Upanishads are ancient texts written in Sankrit and represent philosophical and religious traditions of India and Hinduism. Followers of Upanishads consider these texts to be timeless as they can not be linked to specific writers and are assumed to have been transmitted orally from one generation to another generation before being written. Upanishads contain Vedas which have direct spiritual revelations and experiences of the seers or the sages (Richis) and they form products of supreme knowledge and highest wisdom. Thus, they inspire those who read them. Upanishads offers a vivid description of the nature of Atman, the supreme soul in many ways while at the same time expounding on appropriate methods to attain the immortal Brahman, the highest Purusha.
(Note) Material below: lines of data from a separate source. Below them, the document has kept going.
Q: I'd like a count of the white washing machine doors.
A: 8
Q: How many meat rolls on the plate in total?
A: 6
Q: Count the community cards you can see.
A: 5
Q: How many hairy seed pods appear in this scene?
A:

Upanishads act as a source of a deeper mystic divine to its aspirants by providing them with intuitions of deep, subtle and direct truth that play an important role in serving as a means of freeing them from formidable samsara which is the earthly bondage.
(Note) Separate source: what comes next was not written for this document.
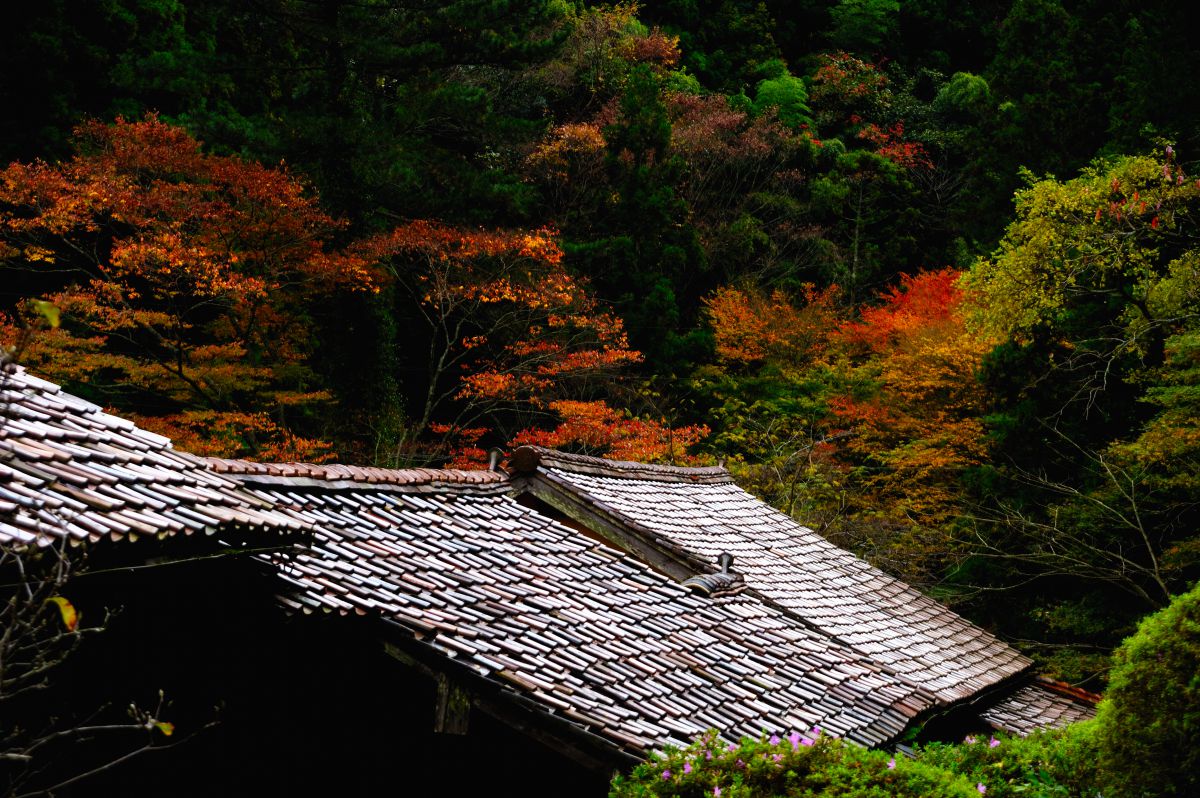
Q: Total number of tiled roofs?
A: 4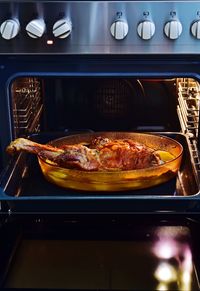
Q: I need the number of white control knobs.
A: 7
Knowledge of Upanishads is important in fostering destruction of ignorance as evident by the seed of samsara ‘shad’ meaning to destroy or shatter, thus enabling an individual to sit close to Brahman which is to attain self-realization. The name Upanishads means knowledge of Brahman as it pertains to attaining self. Teaching of Upanishads is dominated by the following two ideas: a final emancipation only attainable by having knowledge of the Brahma or the ultimate reality. Also, the idea of absolute unity is thought by Upanishad which entails a person getting equipped with the four means of salvation Viveka (discrimination), shad-sampat (self control), vairagya (dispassion) and Mumukshutva (yearning for liberation) (Nagler, 2006).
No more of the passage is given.